Select Committee on European Communities Thirty-Second Report


  37.    The airline industry is a global industry and we do not believe it is possible to study the airline industry in the European Union in isolation from the rest of the world. Any developments in the industry within the European Union will inevitably impact on the global industry—and vice versa—and this is true of the proposals which are the subject of our report. This report, therefore, as a matter of necessity, looks wider than just the European Union in assessing the likely effect of the Commission proposals under scrutiny.

  38.    The Commission's proposals, in themselves, make no fundamental change to the Community's Competition Rules. They do, however, effect a major change in the allocation of responsibility for their enforcement. But, in the Committee's opinion, the implications of these Regulations would go far wider. Indeed, we believe that the proposed Regulations would fundamentally alter the way in which the market in air transport operates, both within the European Union and between the European Union and third countries. It is the wider implications of these Regulations which form the substance of our report.
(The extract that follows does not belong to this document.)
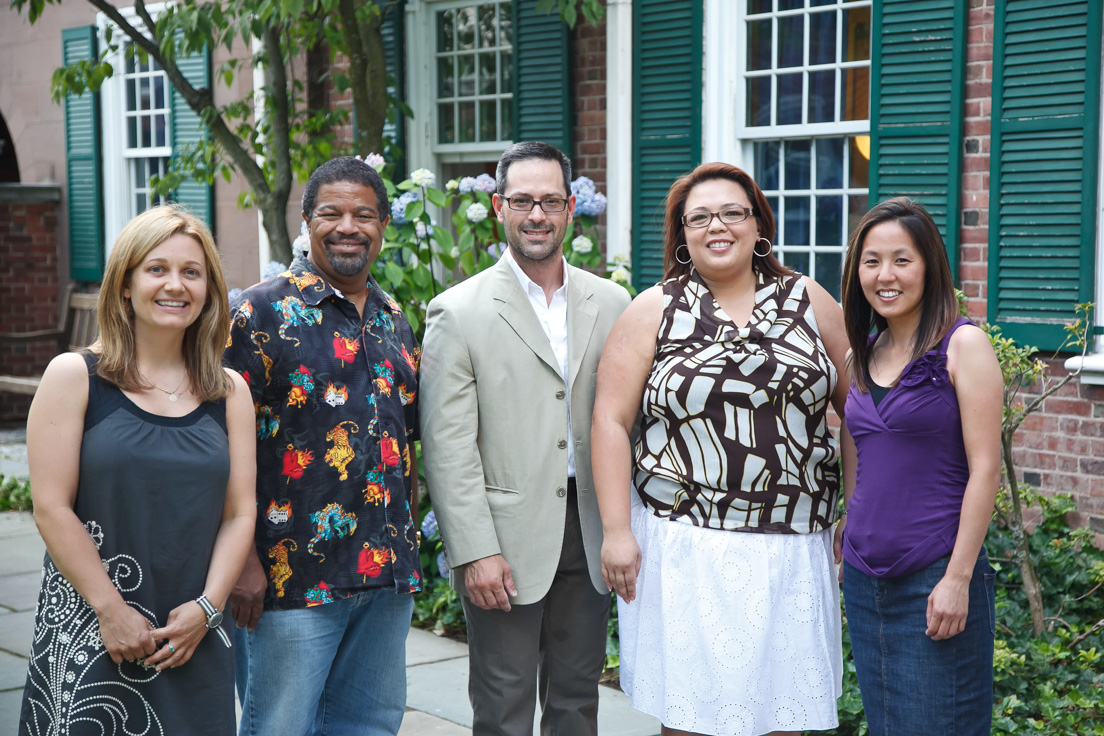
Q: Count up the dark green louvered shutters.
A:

  39.    When the Committee originally decided to conduct this enquiry, negotiations were continuing over the proposed British Airways (BA)-American Airlines (AA) alliance[14], and on 8 July 1998, the Commission, together with the Department of Trade and Industry in the United Kingdom, published their draft conditions for that alliance to gain regulatory approval[15]. As several of our witnesses pointed out, this proposed alliance is a good example of the direction in which the airline industry has moved towards consolidation in the last 20 years. However, as negotiations in this case were still proceeding, and despite the highly relevant nature of the proposed alliance to the subject of this enquiry, we avoided enquiring into the details of this case. This is reflected in the conclusions of our report which are concerned with the implications for the European airline industry as a whole rather than any one specific airline.

  40.    We received written and oral evidence from organisations involved in the field of air transport. We also visited Brussels to discuss the proposal with Commissioner van Miert, Commissioner for Competition, and officials in both DG IV (Competition) and DG VII (Transport). We are grateful to those witnesses who gave evidence. We also thank our Specialist Adviser, Dr George Williams of the Air Transport Group, Cranfield University, for his guidance through this often complex enquiry.  
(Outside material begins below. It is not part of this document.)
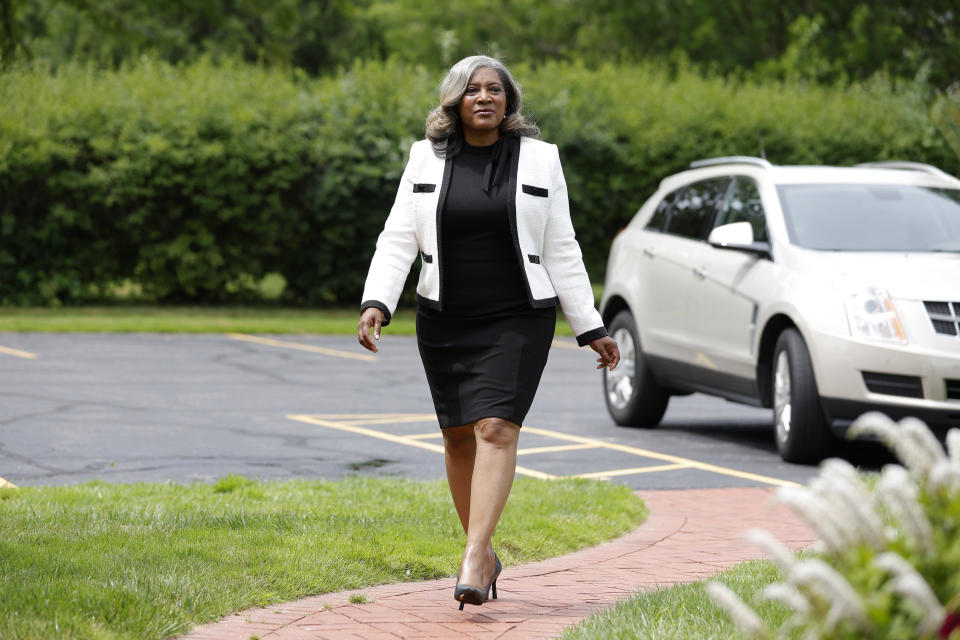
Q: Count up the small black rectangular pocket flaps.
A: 4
  41.    We are aware of the sensitive commercial implications raised by the subject of this enquiry, but we were nonetheless disappointed that we were unable to consider evidence from several organisations. We understood the reasons given by Cathay Pacific, Singapore Airlines and the Monopolies and Mergers Commission for declining to give evidence. It is regrettable, however, that Air France declined even to respond to our invitation to give evidence, either written or oral.

  42.    The members of Sub-Committee B (Energy, Industry and Transport) who conducted this enquiry are set out in Appendix 1. Our witnesses are listed in Appendix 2. Appendix 3 shows the membership of the two largest global alliances and, as an example of the complexity of airline alliances, lists the airlines operating services on behalf of Lufthansa.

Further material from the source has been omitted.